En cierta ocasión, un joven, un tanto alterado, se acercó a un viejo monje que estaba meditando bajo las ramas de un árbol, al borde de un río, diciéndole:
-“¡Es terrible monje! ¨Regreso de la ciudad imperial y sólo he visto por todas partes violencia, robos, niños maltratados y hambre. En el palacio imperial, quienes rodean al emperador, se dejaban llevar por los más bajos instintos. En la ciudad, las calles están sembradas de inmundicias y olían mal ¿Qué se puede hacer? ¿Qué debo hacer?”
-“Siéntate aquí conmigo” -dijo el sabio.
Estuvieron allí mucho rato, en silencio, hasta que el monje se levantó y se llevó consigo al discípulo hasta el camino. Empezaron a andar en silencio y, se dieron cuenta de la belleza y la fragancia de las flores, de la robustez de los árboles, hasta que llegaron a un pueblo al mediodía, donde la gente estaba descansando y todo irradiaba paz. Al cruzar el pueblo, el joven murmuró:
-“Que extraño, esta mañana la gente se peleaba y gritaba”.
Siguieron caminando y más tarde vieron un campo en el que los soldados descansaban, y el joven susurró:
-“No lo entiendo, hace unas horas estaban guerreando y ahora están tan tranquilos”.

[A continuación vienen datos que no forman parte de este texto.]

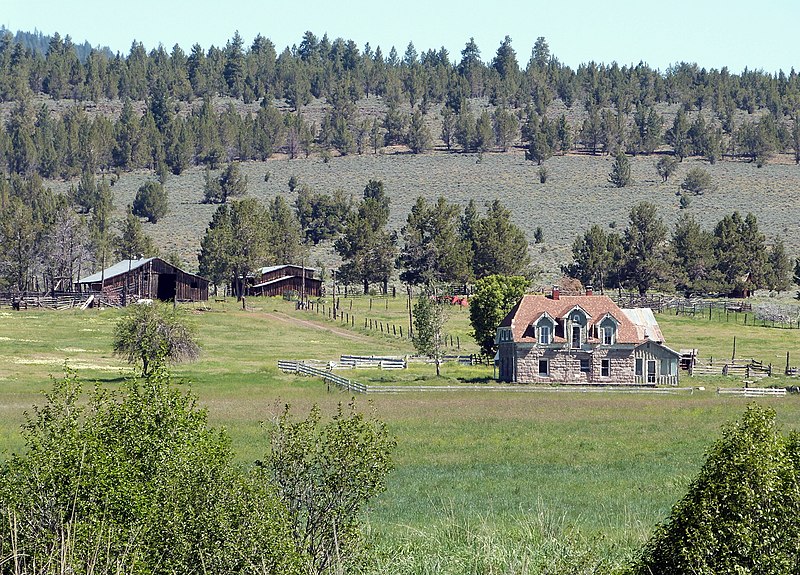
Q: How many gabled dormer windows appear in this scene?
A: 3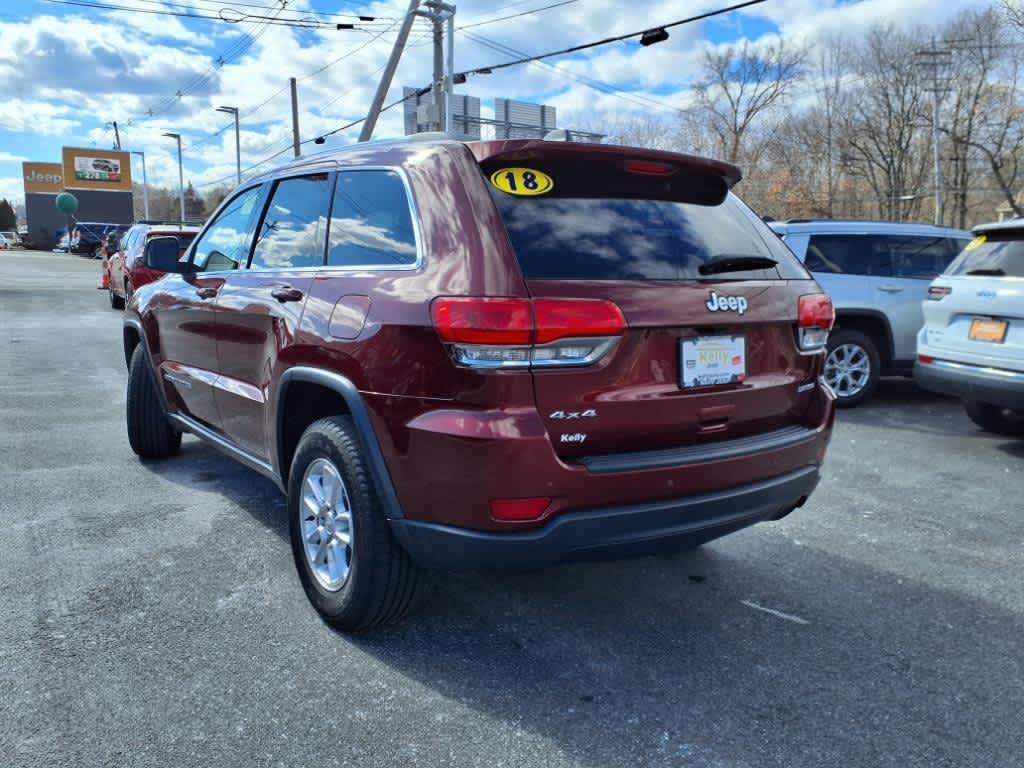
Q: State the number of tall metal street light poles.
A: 3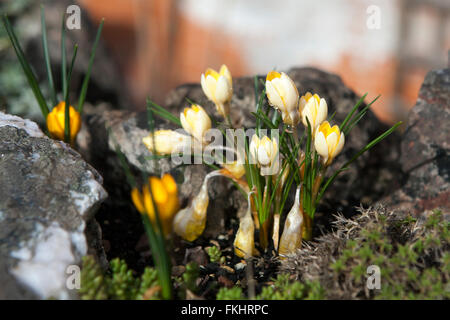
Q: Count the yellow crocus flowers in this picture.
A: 2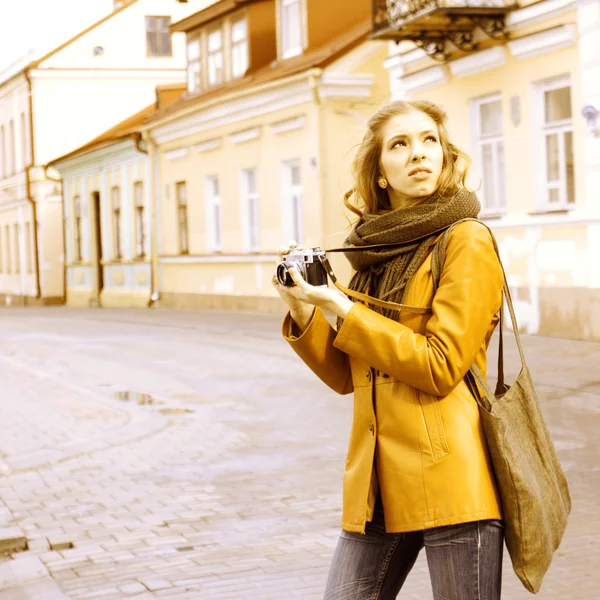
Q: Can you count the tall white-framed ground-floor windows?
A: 5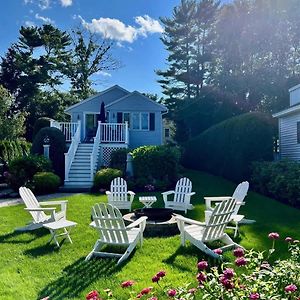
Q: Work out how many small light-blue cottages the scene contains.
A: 1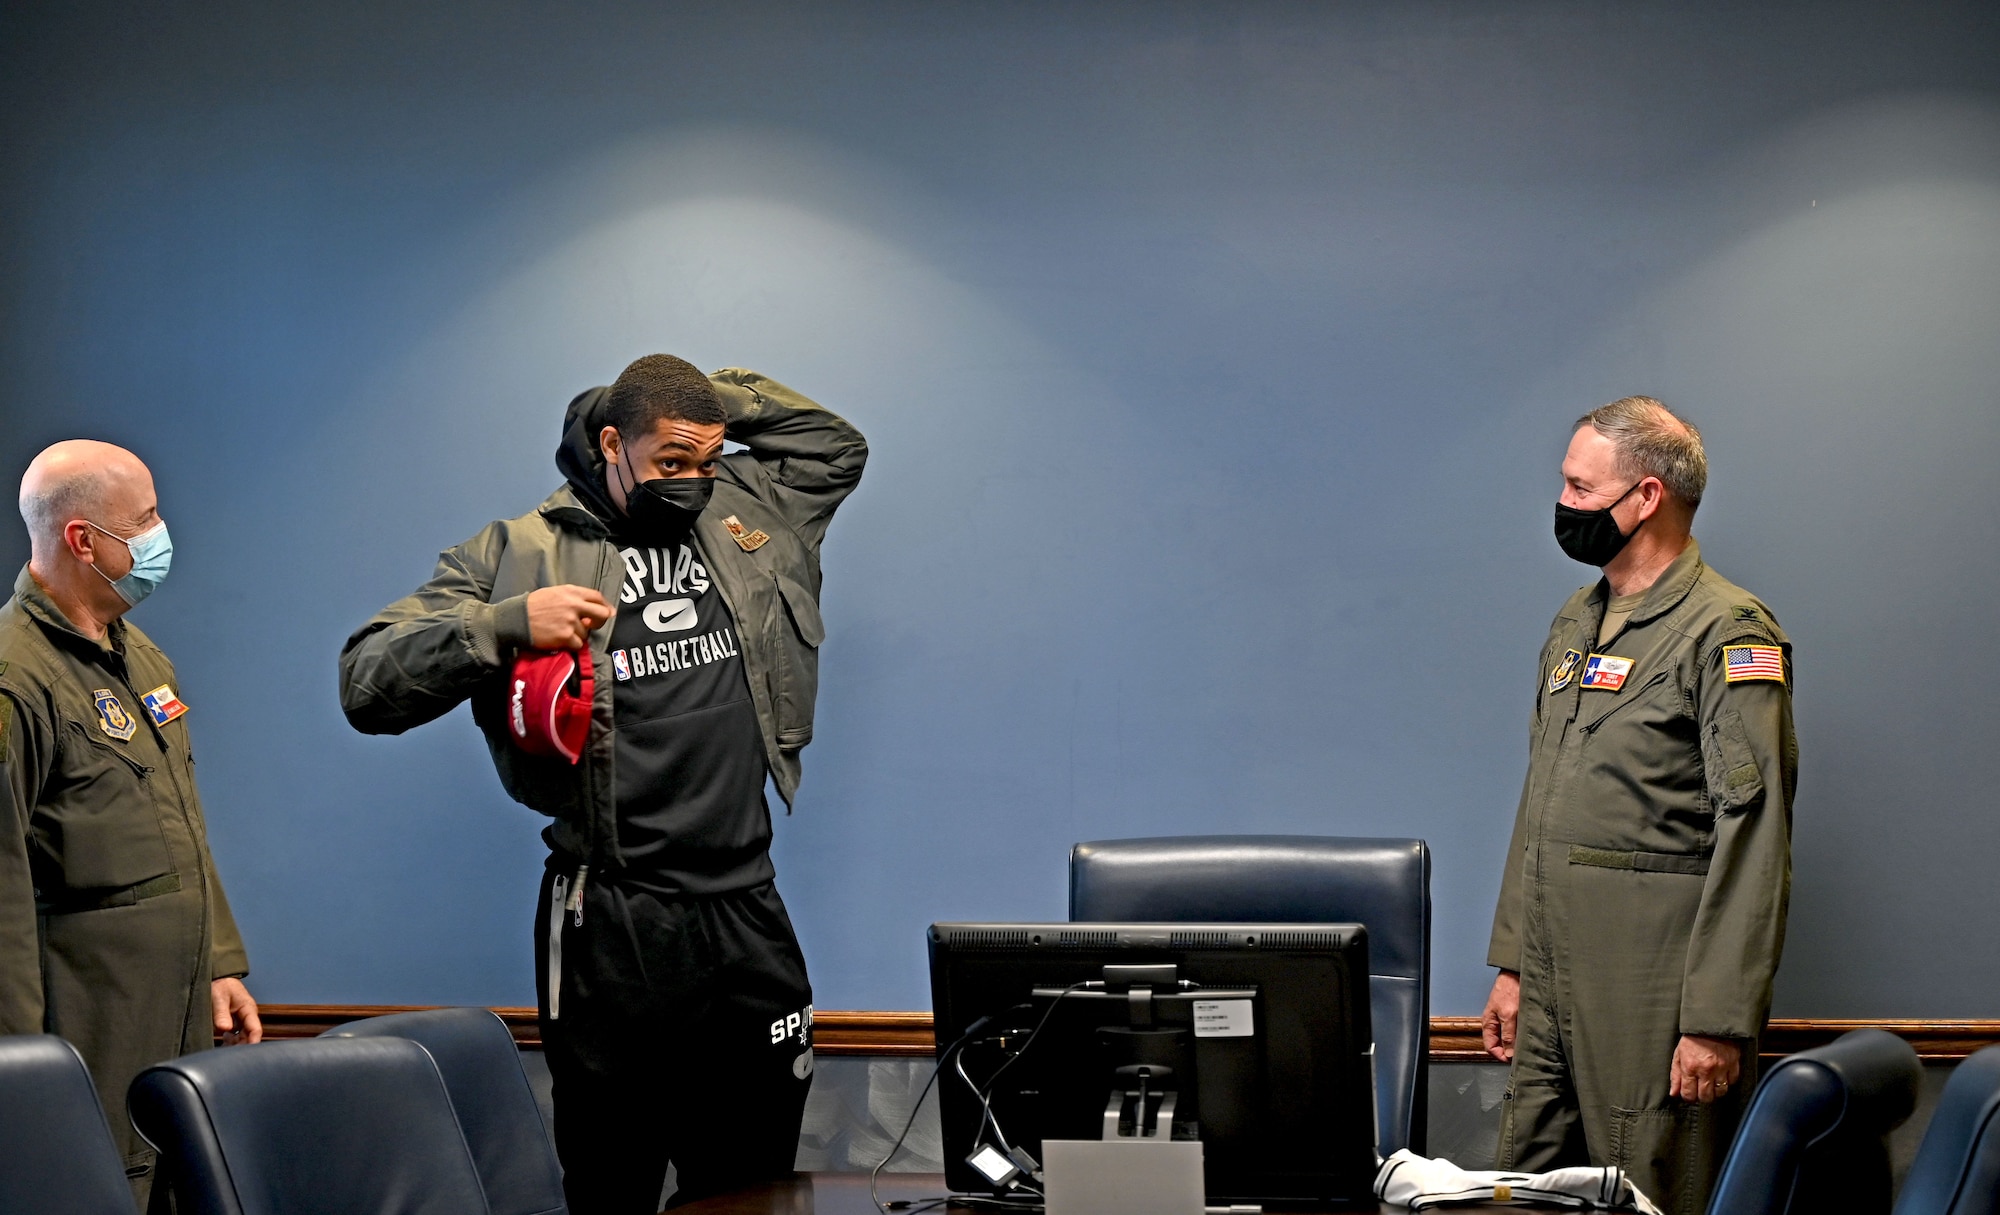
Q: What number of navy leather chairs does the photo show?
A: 6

Al día siguiente, en la madrugada, el viejo monje y el joven llegaron a Pekín. Las calles estaban limpias, la gente iba tranquilamente a sus asuntos y el aire fresco despejaba el olfato. Pasearon un rato por el palacio imperial, y luego se sentaron en el patio. El emperador se acercó a ellos sonriendo y dijo:
-“Hoy es un día de paz y de amor.”
En el camino de regreso, el joven no pudo contener su sorpresa:
-“¿Cómo es posible este cambio, si ayer mis ojos solo veían por todas partes muerte y negatividad?”
-“¿Cómo es posible este cambio, si ayer mis ojos solo veían por todas partes muerte y negatividad?”
-“¡OH, muy sencillo!” -dijo el monje- “Lo que tú eres se refleja a tu alrededor. Y dondequiera que vayas ves tu propia realidad.”